Li, Yong-Li; Li, Xiang-Qian; Wang, Ya-Dong; Shen, Chuan; Zhao, Cai-Yan.
Afiliación
  • Li YL; Department of Oncology, The Third Hospital of Hebei Medical University, Shijiazhuang, Hebei, 050051, China.
  • Li XQ; Department of Infection, The First Hospital of Baoding, Baoding, Hebei, 071000, China.
  • Wang YD; Department of Infection, The Third Hospital of Hebei Medical University, Shijiazhuang, Hebei, 050051, China.
  • Shen C; Department of Infection, The Third Hospital of Hebei Medical University, Shijiazhuang, Hebei, 050051, China.
  • Zhao CY; Department of Infection, The Third Hospital of Hebei Medical University, Shijiazhuang, Hebei, 050051, China. Electronic address: zhaocy2005@163.com.
Biochem Biophys Res Commun ; 513(1): 64-72, 2019 05 21.
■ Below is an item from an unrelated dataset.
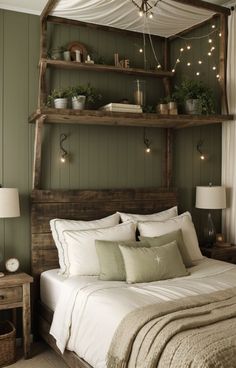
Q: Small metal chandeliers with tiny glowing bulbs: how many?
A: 1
Article en En | MEDLINE | ID: mdl-30935688
ABSTRACT
Autophagy is an intracellular recycling and degradation process for regulating cell survival and drug resistance. Non-alcoholic steatohepatitis (NASH) is becoming a widespread disease in developing countries. However, the role of autophagy in NASH has not yet been fully elucidated. The present study determined that signal transducer and activator of transcription 3 (STAT3), in the inflammation and autophagy regulation, was the key in the progression of NASH. In NASH mouse and cell models, STAT3 mRNA and protein expressions were significantly increased, while the induction of autophagy was radically decreased. Furthermore, the effects of metformin on STAT3 expression level and NASH inflammation were investigated. The current results showed that metformin activated autophagy and decreased the mRNA expressions of inflammatory cytokines, IL-1ß, IL-6, and TNF-α via inhibition of the STAT3 mRNA and protein expression. The siRNA targeting STAT3 activated autophagy and inhibited the NASH inflammatory response by reducing the mRNA expressions of the inflammatory cytokines in vivo and in vitro. The correlation between autophagy and inflammation was also explored. Autophagy induced by metformin attenuated the inflammatory response. This phenomenon of inflammation reduction was partially restored by treatment with the autophagy inhibitor 3-methylindole (3-MA). In conclusion, this study demonstrated that metformin alleviated the inflammatory response in the liver and the hepatocyte of the NASH model via STAT3-mediated autophagy induction. This mechanism provides a strategy for targeting the NASH inflammatory response.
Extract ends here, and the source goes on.